WASHINGTON – American spies and intelligence agencies are quietly on the frontlines of a global battle against fentanyl, a drug ravaging communities across the United States. Now a tool the CIA says is critical to that fight is at risk in Congress this fall.
A 9/11-era surveillance program is enabling the intelligence community to monitor the production line of fentanyl overseas – from the smuggling of chemicals across the Pacific to its assembly in clandestine facilities throughout Mexico. Known as Section 702 of the Foreign Intelligence Surveillance Act, the program allows law enforcement and intelligence agencies to surveil foreigners who are located abroad and communicating on U.S. internet and phone service providers, without obtaining a warrant.

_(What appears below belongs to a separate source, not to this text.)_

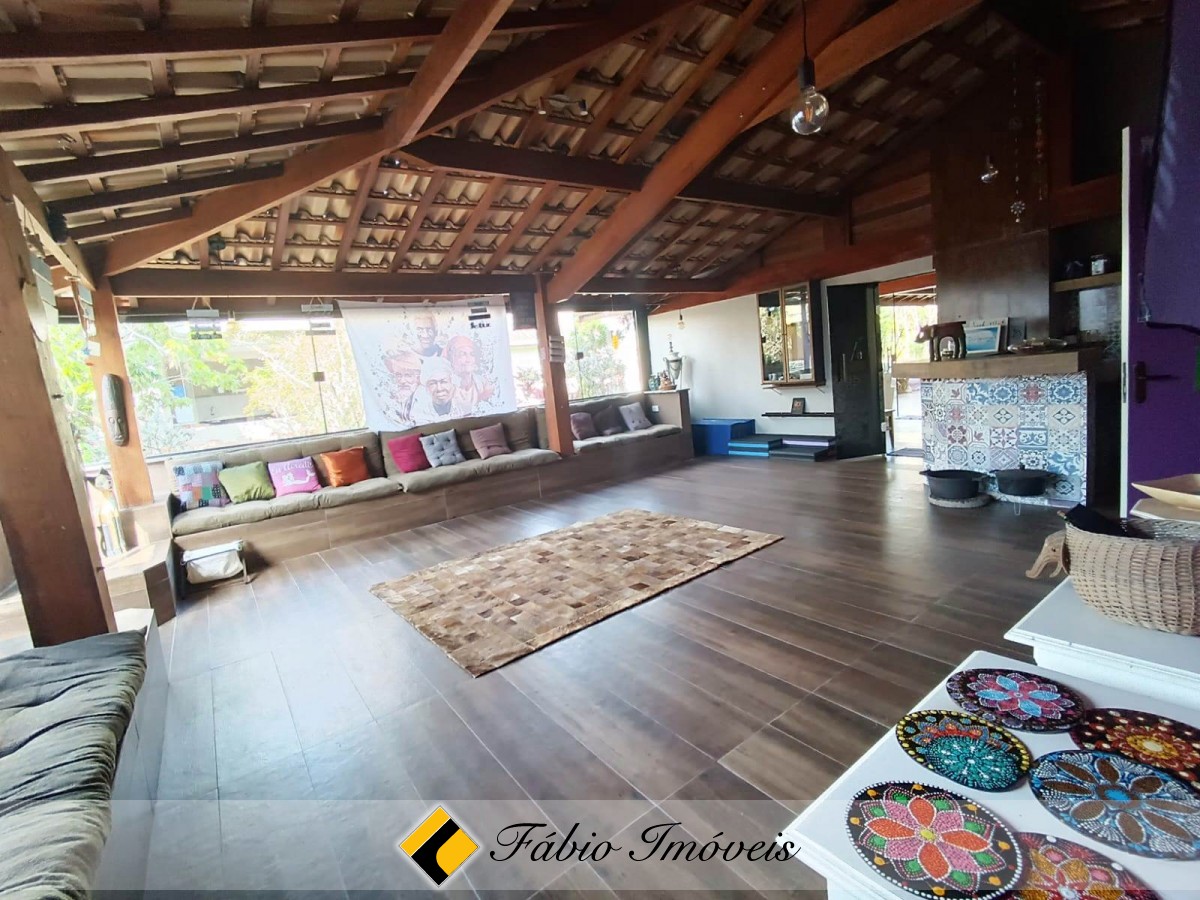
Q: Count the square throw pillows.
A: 10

Intelligence officials tell McClatchy it has become a crucial asset in their fight against a synthetic opioid killing more Americans each year than all other drugs combined.
But the program appears imperiled for the first time since its creation 15 years ago by a new set of critics and amid political fallout over the investigation of Donald Trump’s 2016 presidential campaign.
Section 702 is the reason intelligence officials know that the overwhelming majority of chemicals used in fentanyl trace back to China, officials said. And it has provided intelligence linking at least one foreign government official to the trade.
Intelligence collected using Section 702 has proven critical in disrupting specific transfer attempts of vast quantities of fentanyl pills across the U.S. southern border, a U.S. intelligence official told McClatchy, speaking under the condition of anonymity to discuss sensitive intelligence operations, and has allowed the U.S. government to warn commercial shipping giants that smugglers are using their freight to conceal chemical loads.
“702 is really the only source of information that allows us to stay dynamic in thwarting the threat,” the intelligence official said. “If we were to lose it, it would make us blind.”
The program has also been instrumental in the recruitment of foreigners abroad to spy for the United States to penetrate smuggling organizations, monitor their tactics and disrupt the supply chain of fentanyl before it reaches the homeland as a finished product, multiple intelligence officials said.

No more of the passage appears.